Dans l’ombre paternelle

Née le 3 décembre 1895 à Vienne, Anna Freud grandit au sein d’une famille intellectuelle mais rigide. Son père, Sigmund Freud, révolutionne la psychanalyse, tandis que sa mère, Martha, impose des règles strictes à la maison. Isabelle Pandazopoulos rappelle : « C’était une famille hyper conservatrice, bien plus que leurs amis de l’époque. Martha était extrêmement traditionnelle, et cela a influencé l’éducation des enfants. »

Dans cette atmosphère, Anna doit lutter pour trouver sa place, surtout face à sa sœur Sophie, souvent présentée comme la « préférée » de la famille. « Anna était terriblement jalouse de Sophie, car elle avait tout ce qu’elle n’avait pas : la beauté, l’affection de leurs parents, une vie qui semblait toute tracée. » La mort de Sophie, emportée par la grippe espagnole après la Première Guerre mondiale, marque profondément Anna, qui porte une culpabilité inconsciente liée à cette rivalité fraternelle.

Un chemin vers l’indépendance

Refusant de se conformer aux attentes sociétales et familiales, Anna choisit une voie différente de celle de ses sœurs.
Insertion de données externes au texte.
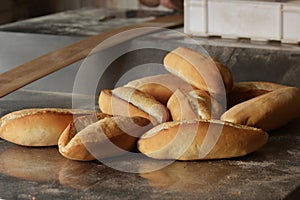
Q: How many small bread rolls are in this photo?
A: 9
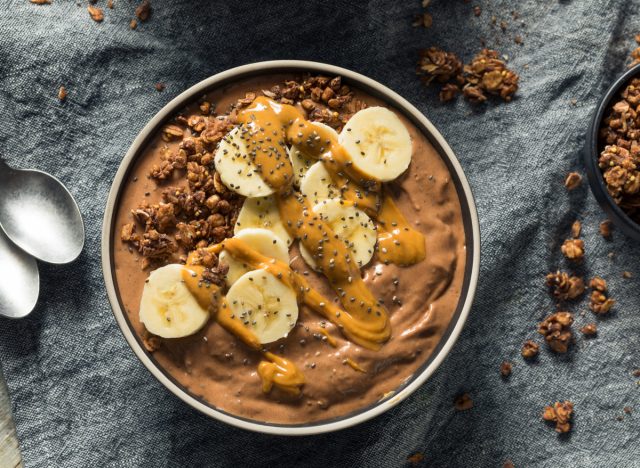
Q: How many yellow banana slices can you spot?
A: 9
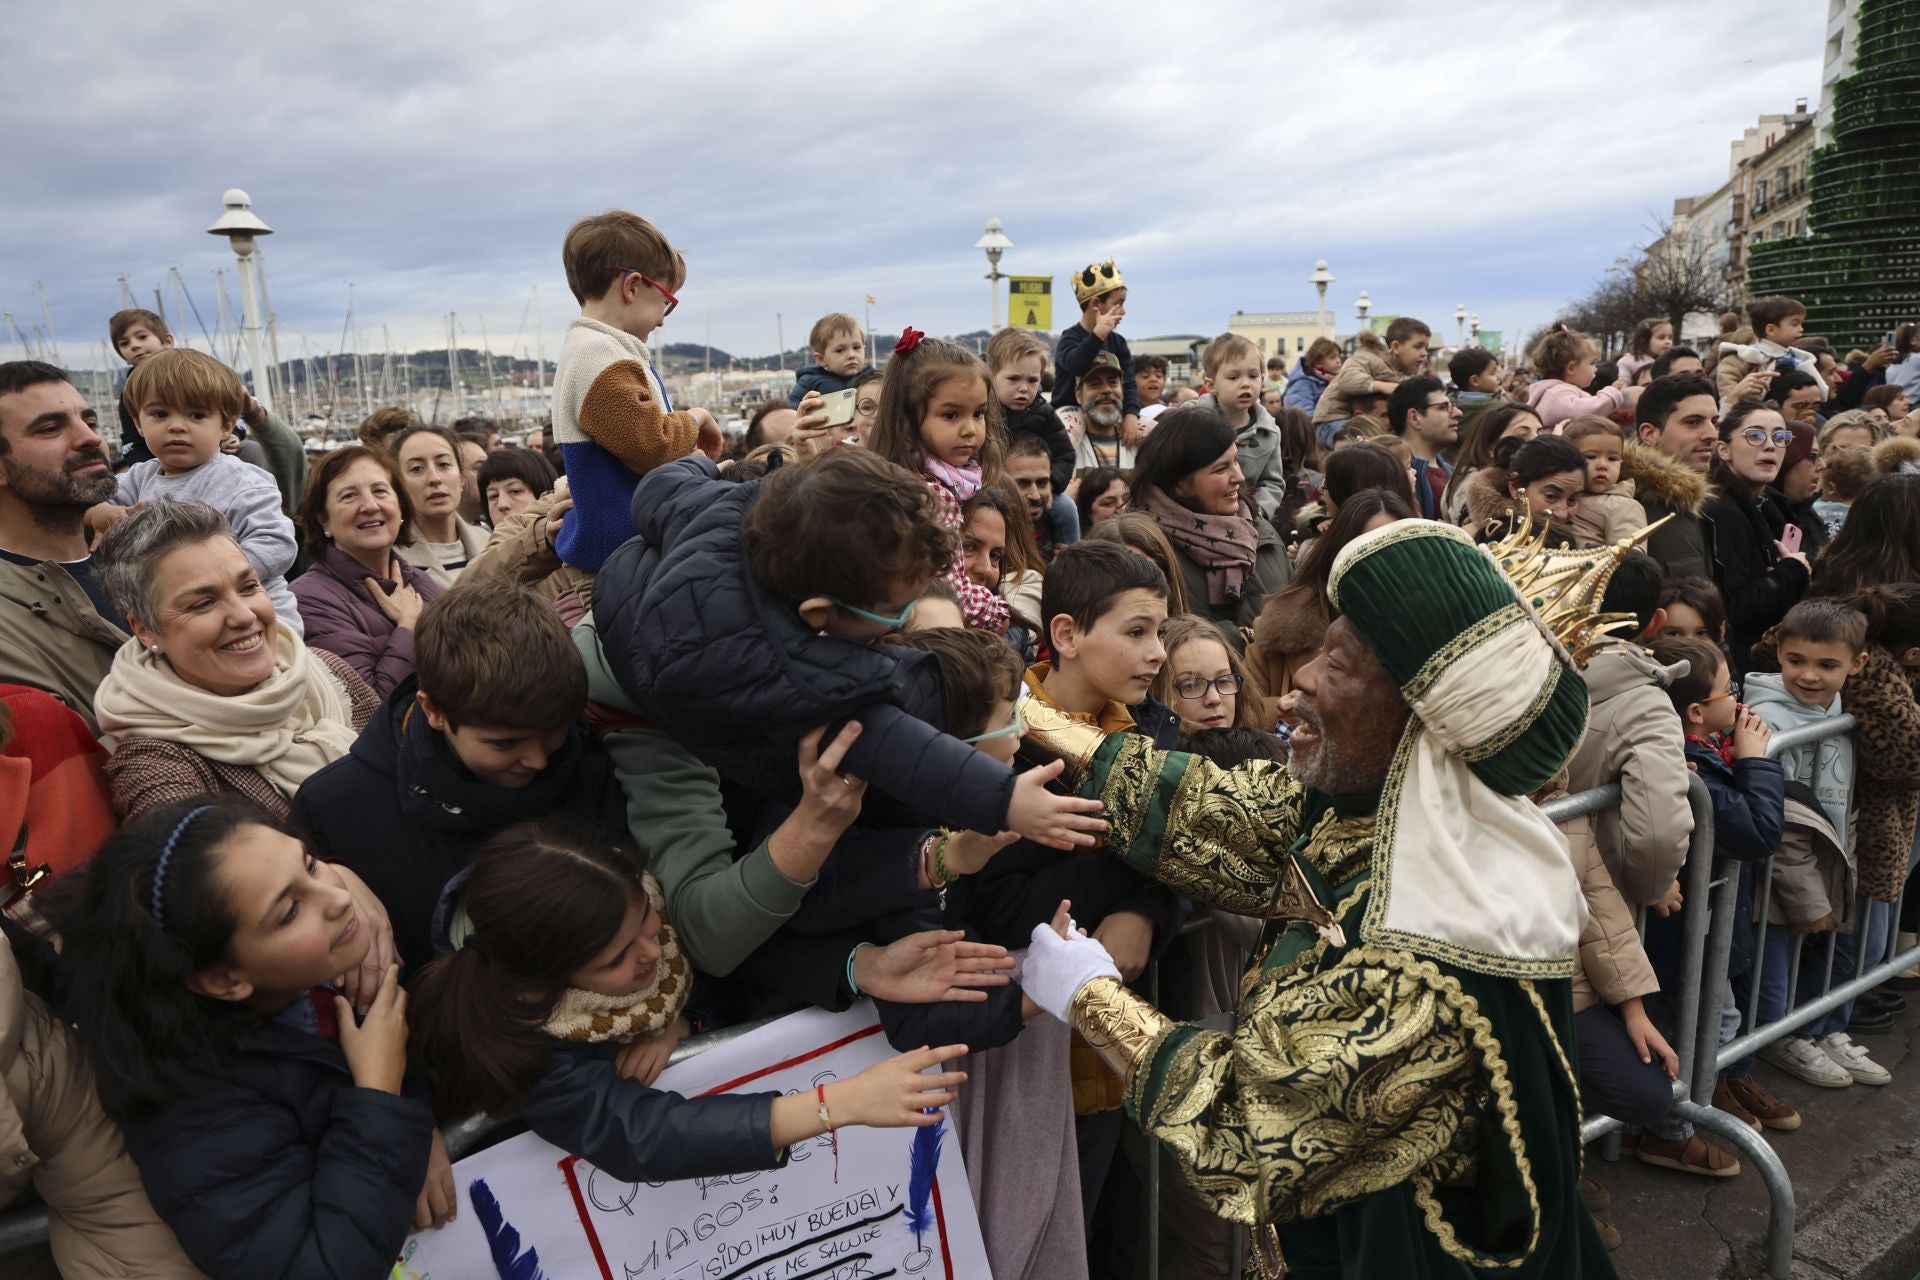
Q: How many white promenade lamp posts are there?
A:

Elle devient institutrice, une expérience qui façonne sa compréhension des enfants et l’oriente vers la psychanalyse. Cette décision, cependant, ne se fait pas sans résistance. « Son père, malgré tout son génie, restait un homme de son temps, patriarcal et rigide. Anna a dû se battre pour imposer ses choix, même lorsque Freud a fini par l’accepter », souligne Isabelle Pandazopoulos.

Elle intègre ensuite la psychanalyse, devenant l’une des premières à appliquer les théories freudiennes à l’enfance. Ses travaux sur les mécanismes de défense du moi – comme le déni, la répression ou la projection – enrichissent considérablement la psychanalyse. Cependant, Anna reste encore perçue comme une « fille de », une héritière fidèle plutôt qu’une innovatrice.
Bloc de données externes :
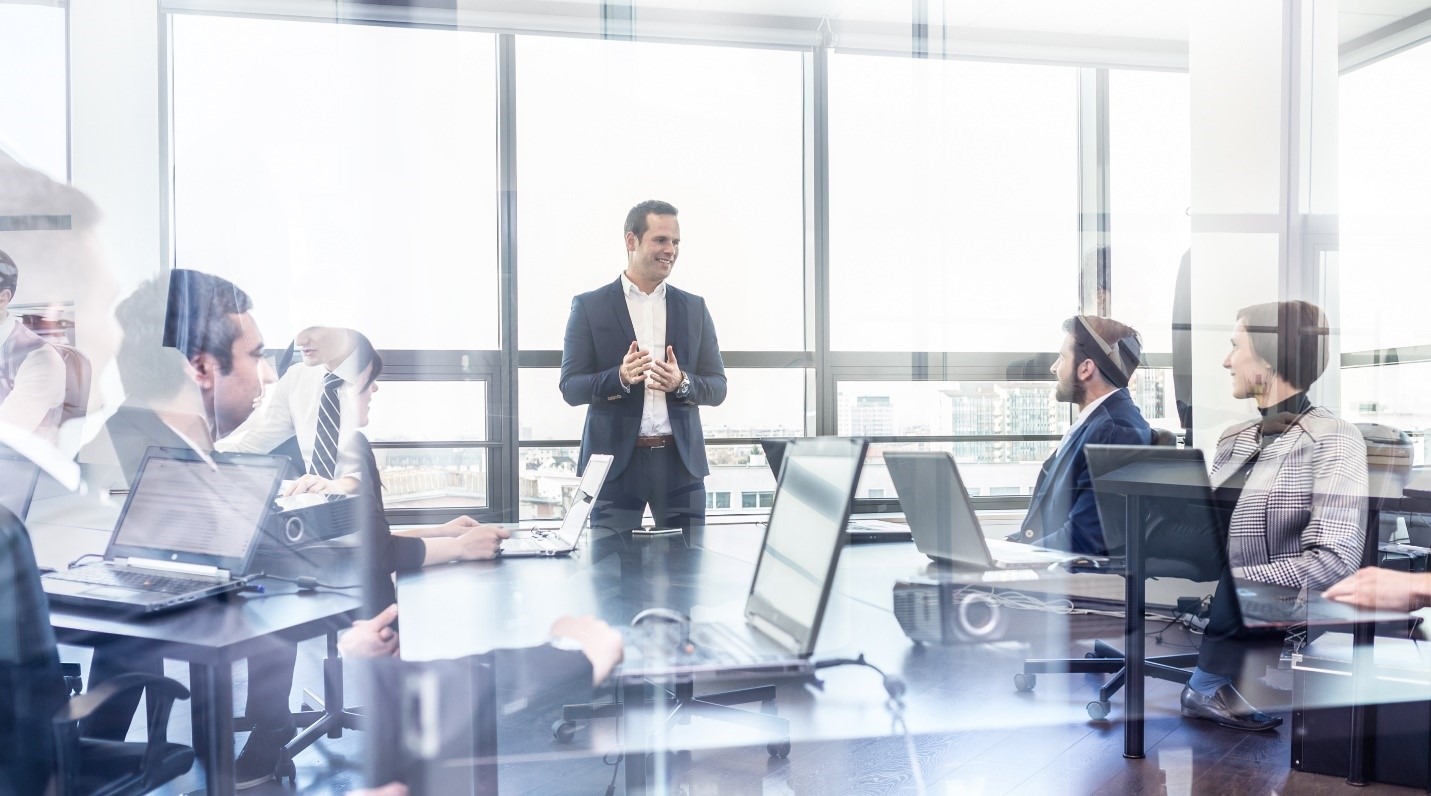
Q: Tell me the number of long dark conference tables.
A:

Une figure humaniste pendant la guerre

La Seconde Guerre mondiale révèle toute l’humanité d’Anna Freud. À Londres, elle s’implique activement auprès des enfants traumatisés par les bombardements et les séparations familiales. Pandazopoulos raconte : « Elle écrivait aux pères des enfants qu’elle prenait en charge pour leur donner des nouvelles. Et si ces pères ne répondaient pas, elle rédigeait des lettres fictives pour maintenir ce lien essentiel. »

En 1946, Anna fonde une institution en banlieue londonienne, où elle accueille des orphelins, dont six enfants rescapés du camp de Terezín. Ces derniers, devenus inséparables, illustrent la force et la complexité des liens de survie. « Ces enfants formaient un seul et même corps. Si l’un avait froid, c’était un autre qui se plaignait. Leur fusion les avait sauvés, mais elle les empêchait de devenir des individus. »
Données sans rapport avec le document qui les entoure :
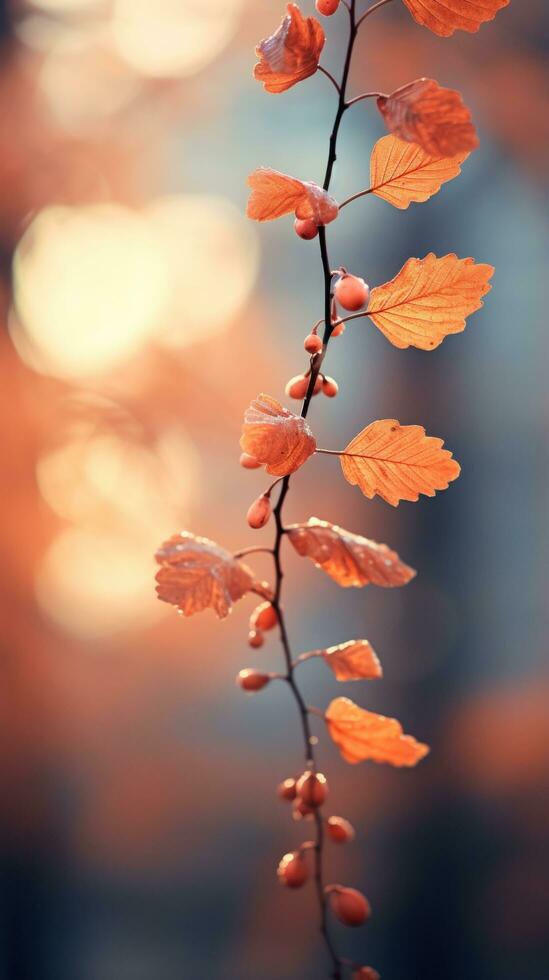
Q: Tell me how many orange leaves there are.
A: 12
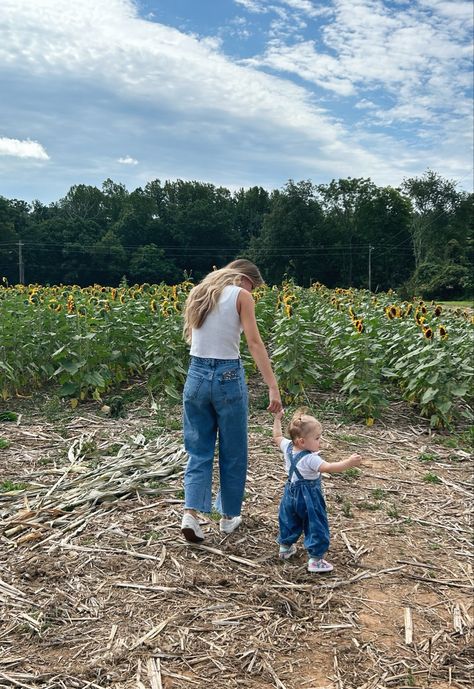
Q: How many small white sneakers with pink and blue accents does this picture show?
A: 2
Anna Freud travaille patiemment avec eux, considérant chaque étape de leur différenciation comme une victoire. « La jalousie, par exemple, était une bonne nouvelle, car cela signifiait qu’ils commençaient à se distinguer les uns des autres », explique Isabelle Pandazopoulos.

Annie Huet avec Isabelle Pandazopoulos

Une relation discrète mais essentielle

Anna Freud partagea une grande partie de sa vie avec Dorothy Burlingham, une Américaine ayant fui son pays avec ses enfants. Leur relation, bien que discrète en raison des normes sociales de l’époque, fut profondément marquante. Isabelle Pandazopoulos raconte : « Quand Dorothy est entrée dans le cabinet d’Anna, ce fut un coup de foudre. Elles ne se quittèrent plus jusqu’à la mort. »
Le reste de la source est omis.